### What is being asked
Return every entry exactly as written, with the pictures removed.

+++ Information provided +++

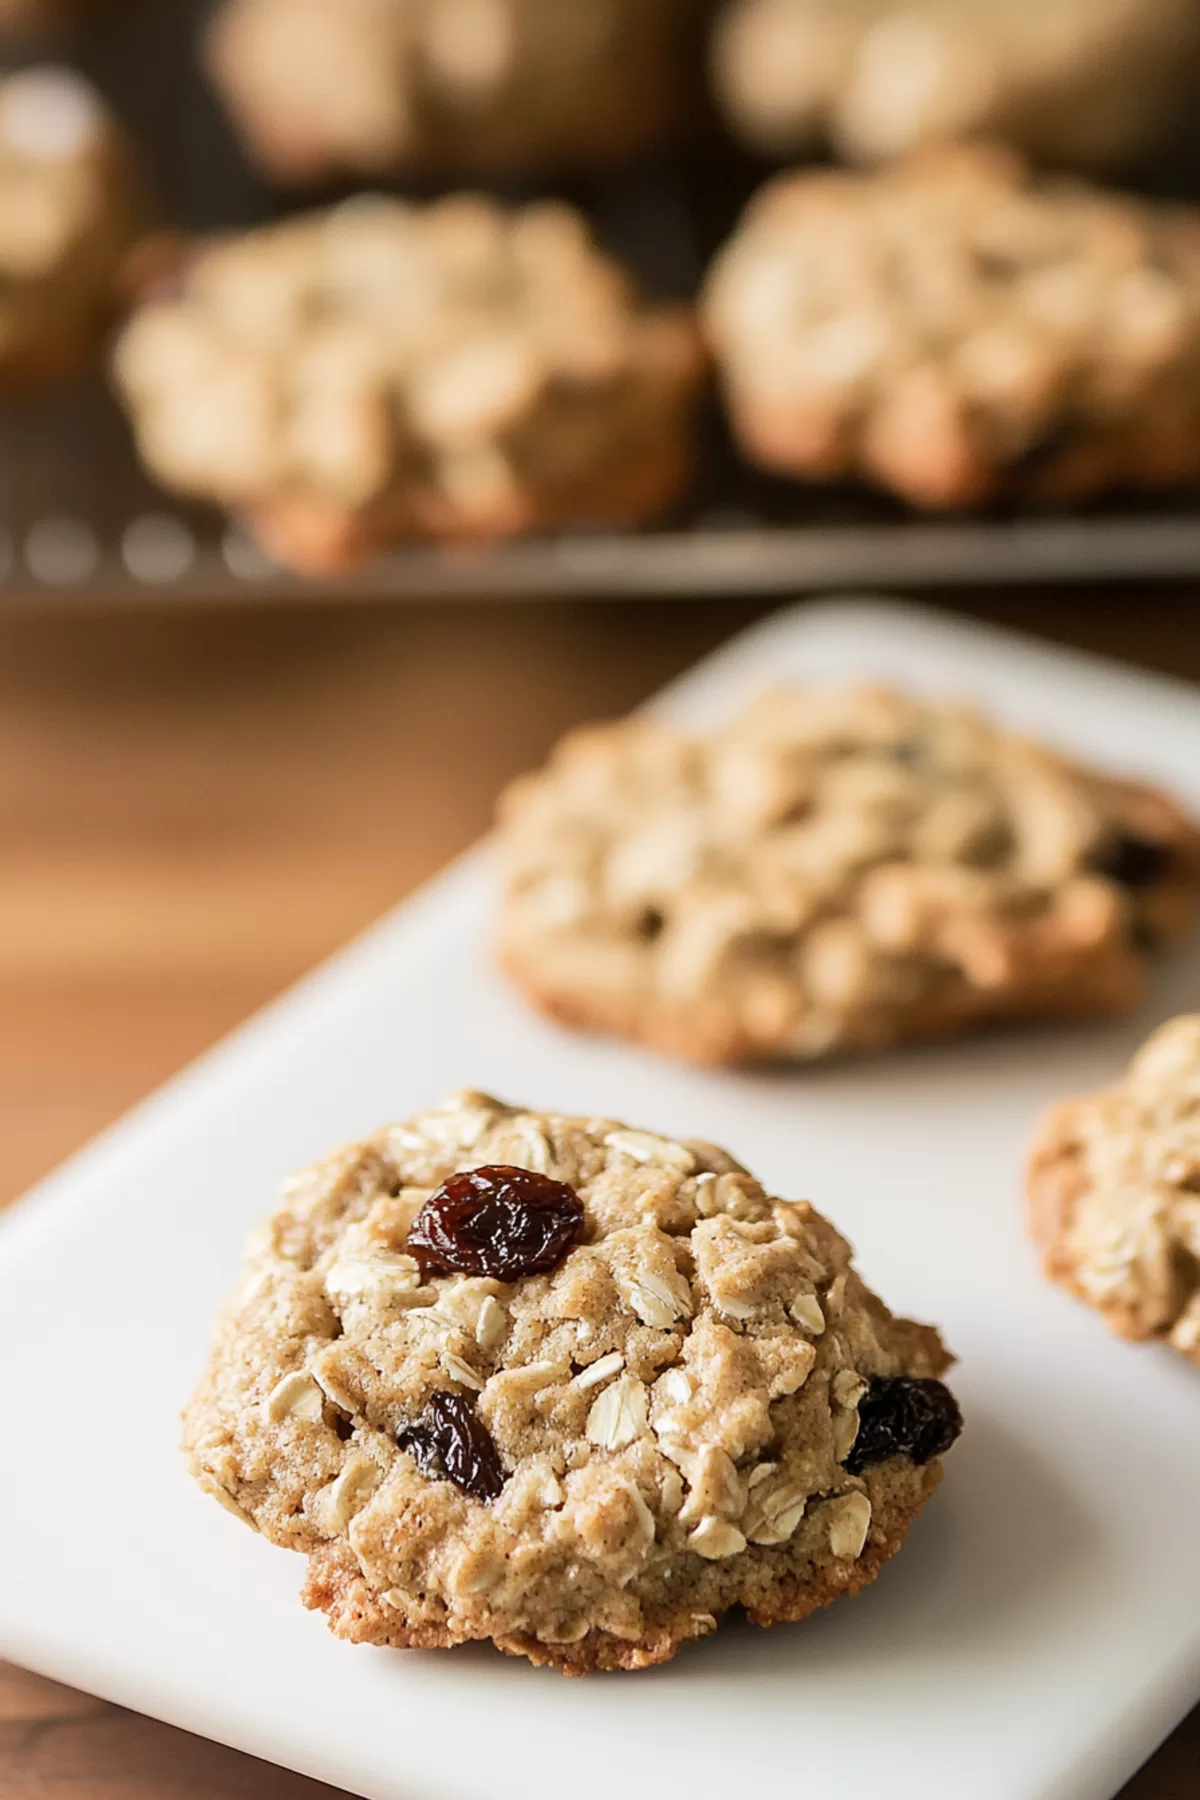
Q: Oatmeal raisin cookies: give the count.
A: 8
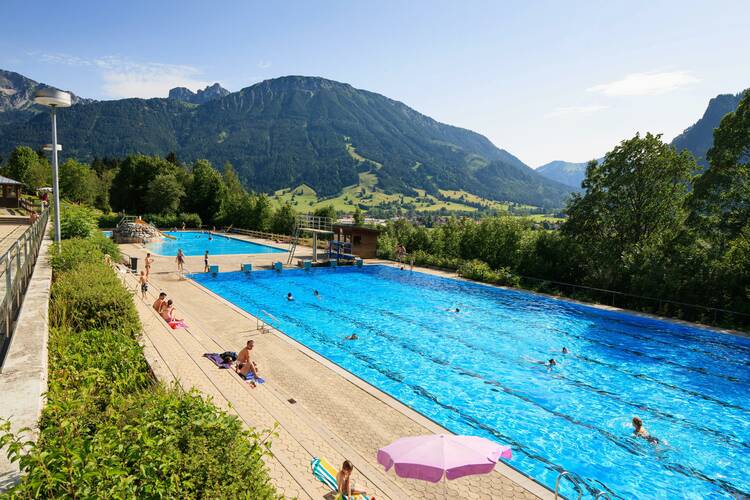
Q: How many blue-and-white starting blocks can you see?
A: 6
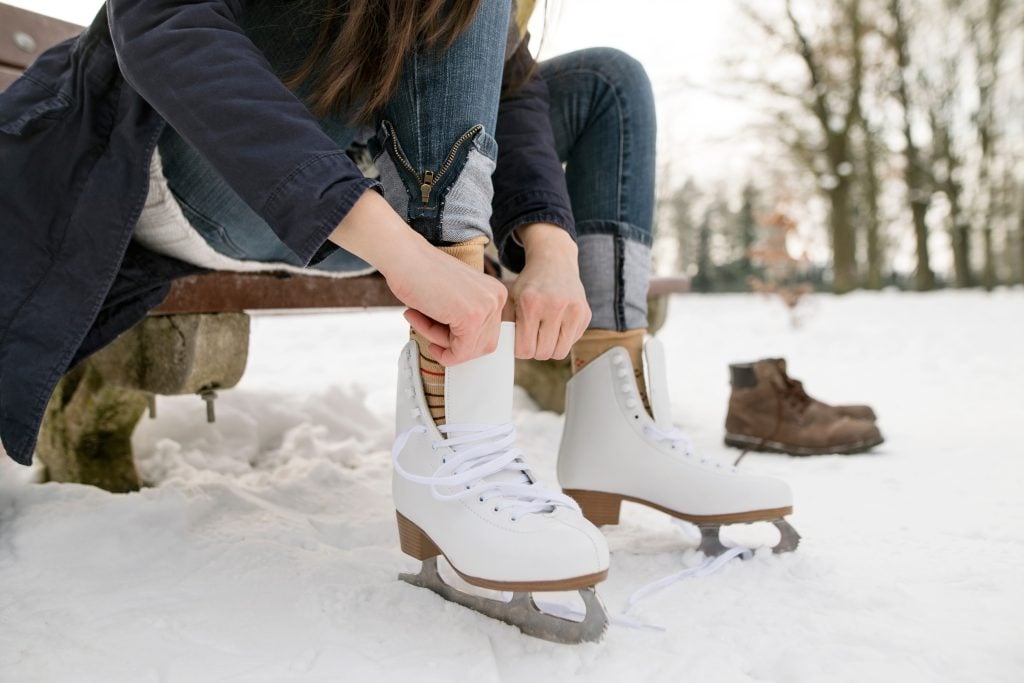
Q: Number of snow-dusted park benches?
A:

+++

### Finished task
Q: Oatmeal raisin cookies: give the count.
A: 8
Q: How many blue-and-white starting blocks can you see?
A: 6
Q: Number of snow-dusted park benches?
A:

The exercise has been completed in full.